La Scola B, Fournier P E, Musso D, Tissot-Dupont H
Unité des Rickettsies, Centre National de la Recherche Scientifique, Marseilles, France.
Eur J Clin Microbiol Infect Dis. 1997 Oct;16(10):756-60. doi: 10.1007/BF01709260.
Listeria monocytogenes was isolated from three patients hospitalized in two departments of the same hospital over a two-week period. A nosocomial outbreak of listeriosis was suspected. Patients presented with tenosynovitis, central venous catheter infection, and bacteremia. The first patient had a community-acquired infection, the second a nosocomial infection, and the source of the third patient's illness was uncertain. Epidemiological investigations failed to identify a common source of contamination within the hospital. The three strains were nontypeable by phage typing, but Smal macrorestriction analysis and pulsed-field gel electrophoresis yielded three distinct profiles. Therefore, the three cases seemed to represent a cluster of sporadic cases as opposed to an outbreak of listeriosis. Rapid typing of isolates is essential in the early investigation of potential outbreaks of listeriosis and may prevent the initiation of expensive and time-consuming epidemiological investigations.
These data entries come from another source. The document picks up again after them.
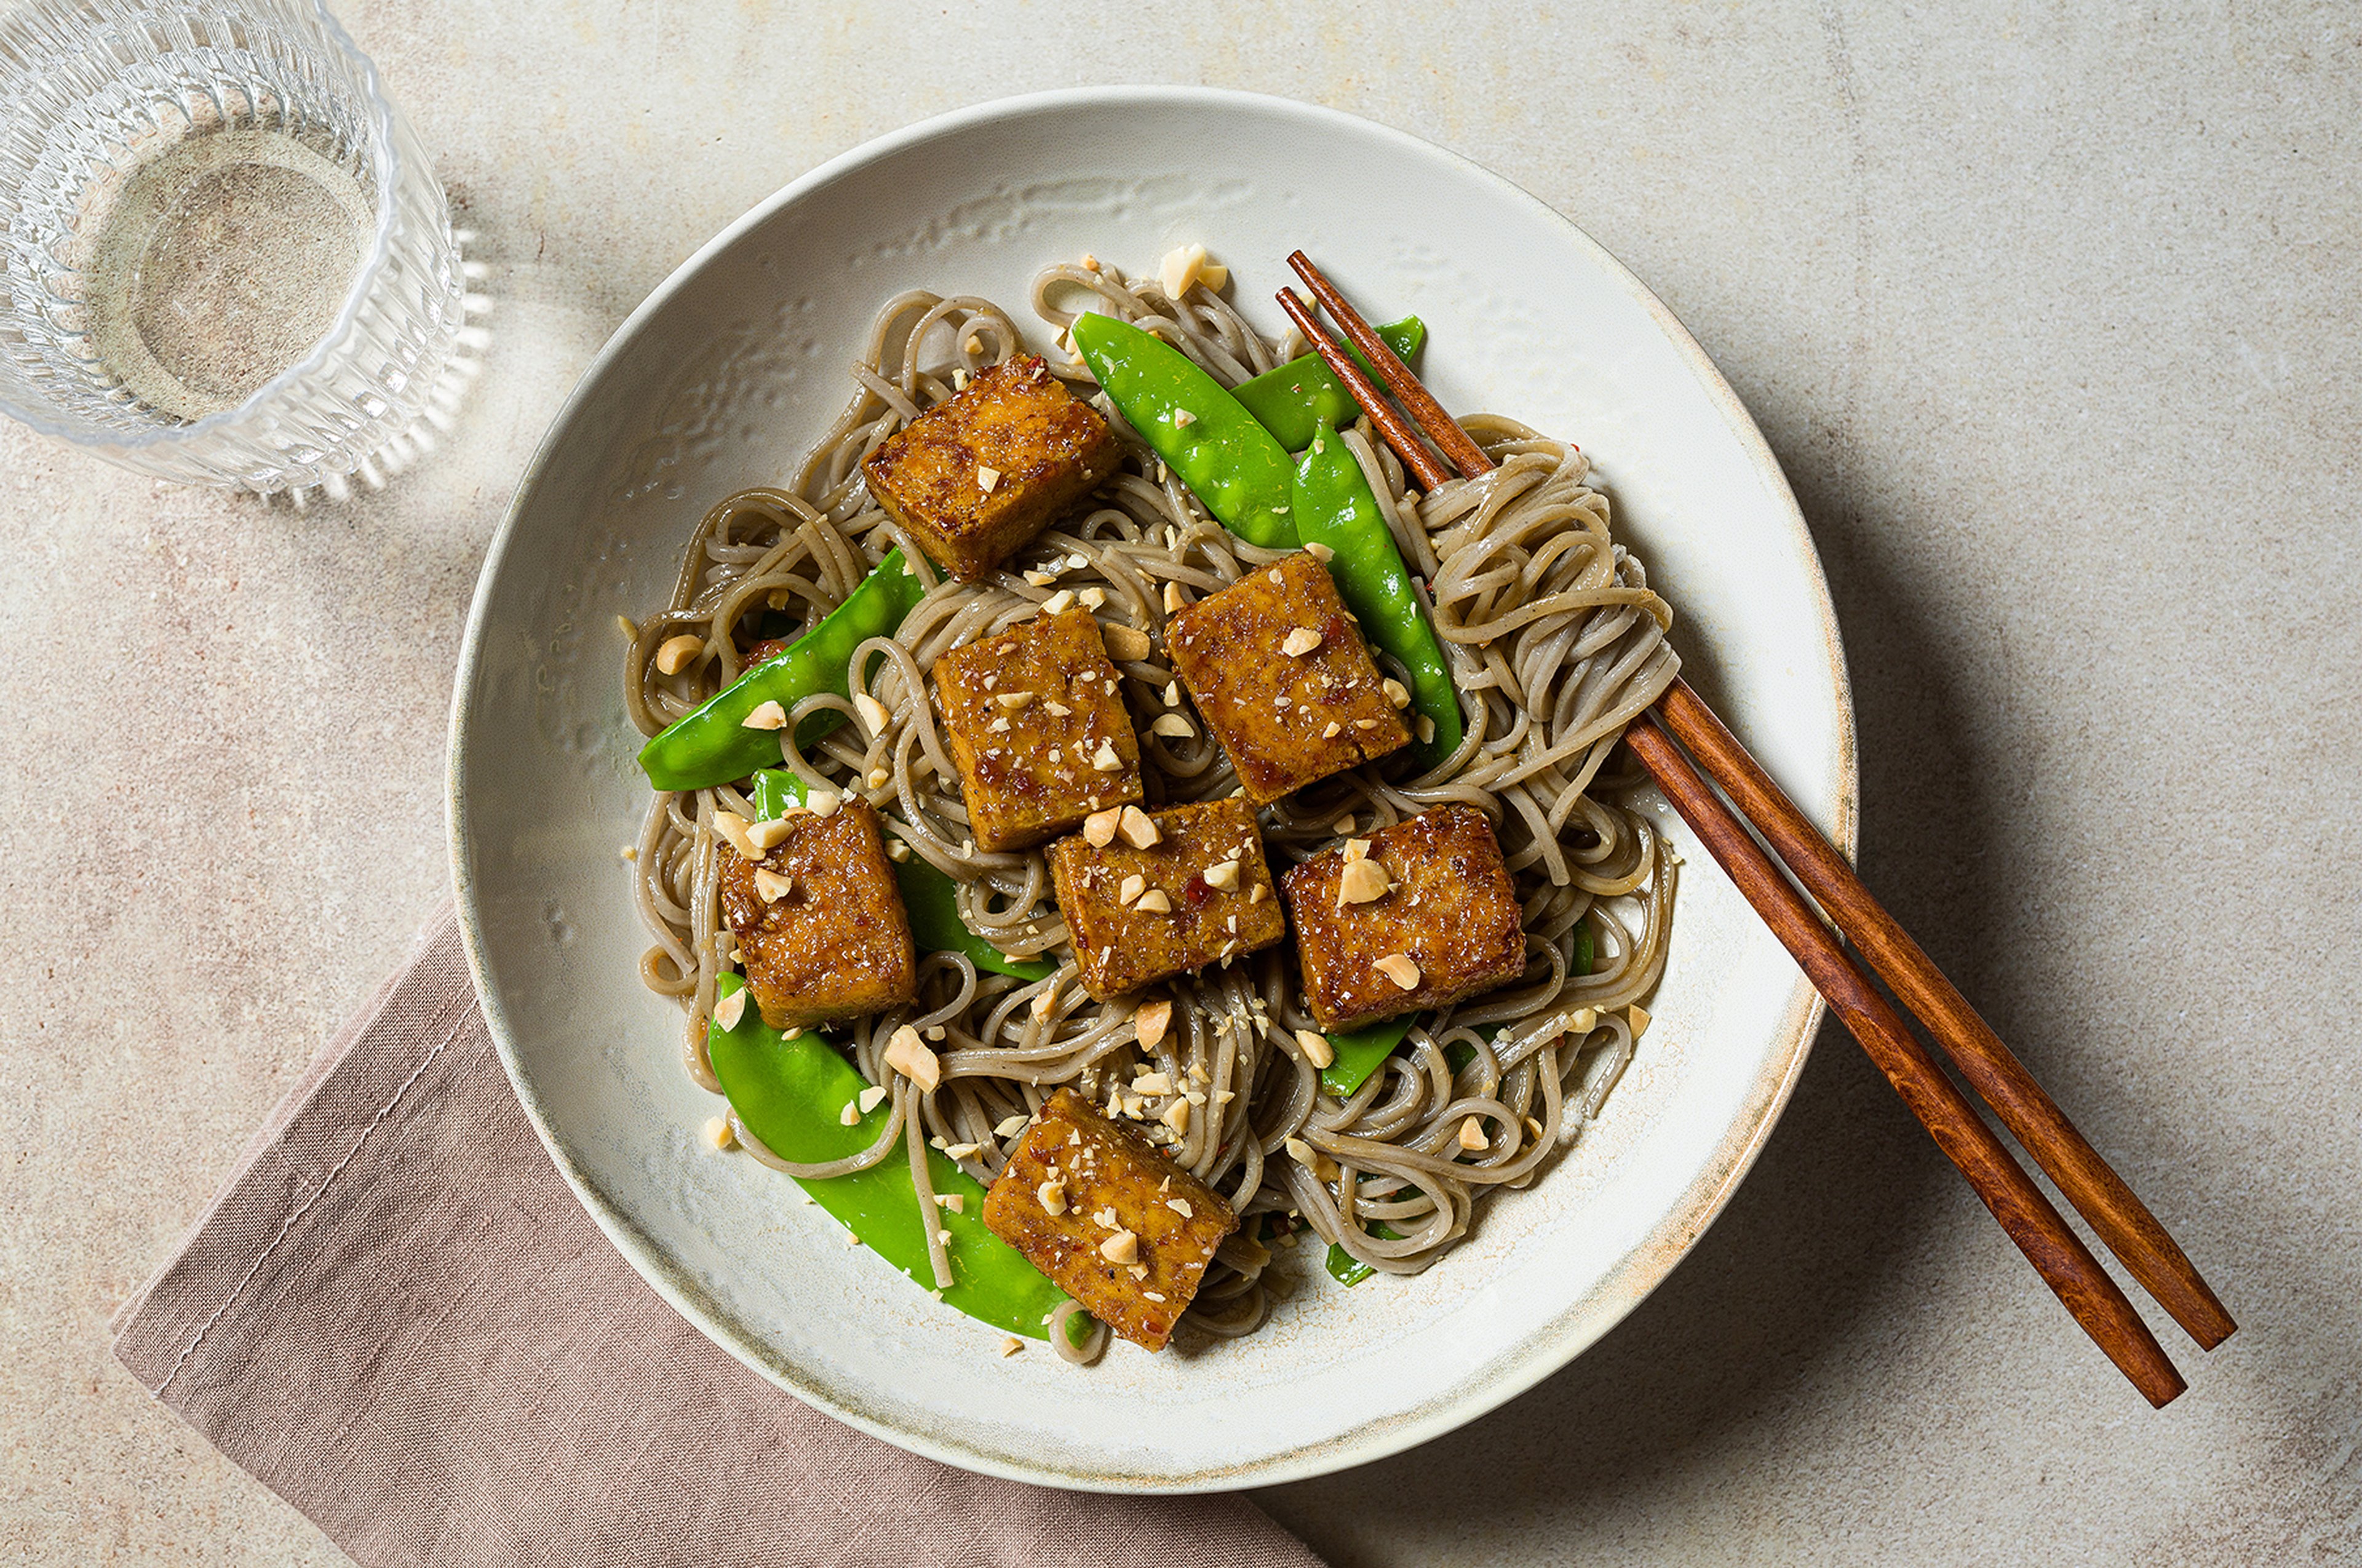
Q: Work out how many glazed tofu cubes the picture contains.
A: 7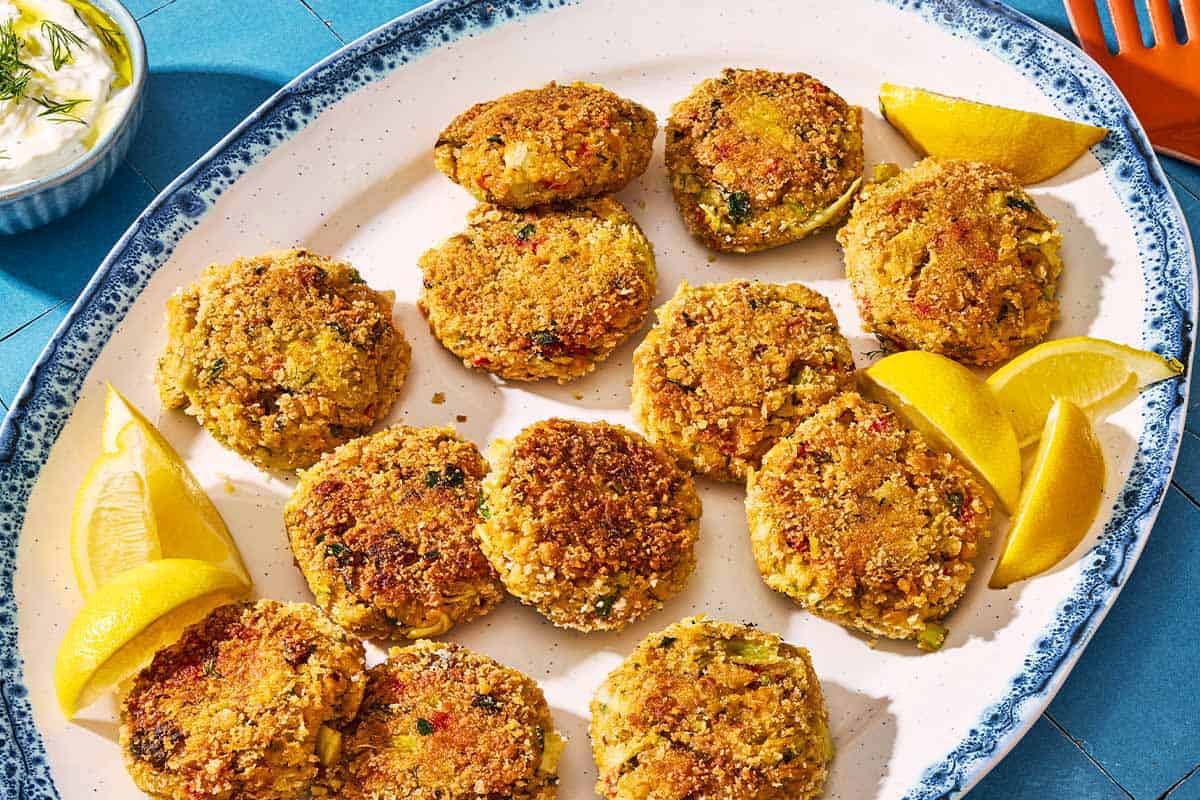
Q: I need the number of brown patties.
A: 12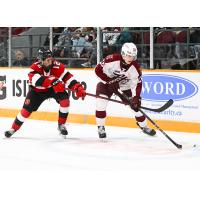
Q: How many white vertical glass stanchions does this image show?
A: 4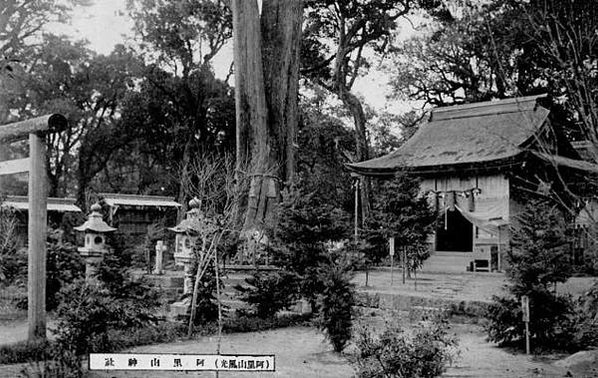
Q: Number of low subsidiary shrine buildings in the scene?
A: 2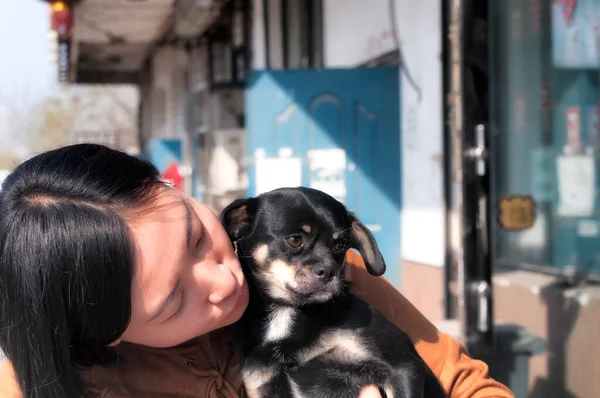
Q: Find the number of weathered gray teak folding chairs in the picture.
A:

在两周时间内,从同一家医院两个科室住院的三名患者身上分离出了单核细胞增生李斯特菌。怀疑发生了医院内李斯特菌病暴发。患者表现为腱鞘炎、中心静脉导管感染和菌血症。第一名患者为社区获得性感染,第二名患者为医院感染,第三名患者的发病来源不明。流行病学调查未能确定医院内的共同污染源。这三株菌株无法通过噬菌体分型进行分型,但Smal酶切脉冲场凝胶电泳产生了三种不同的图谱。因此,这三例病例似乎代表了一组散发病例,而非李斯特菌病暴发。在李斯特菌病潜在暴发的早期调查中,对分离株进行快速分型至关重要,这可能会避免启动昂贵且耗时的流行病学调查。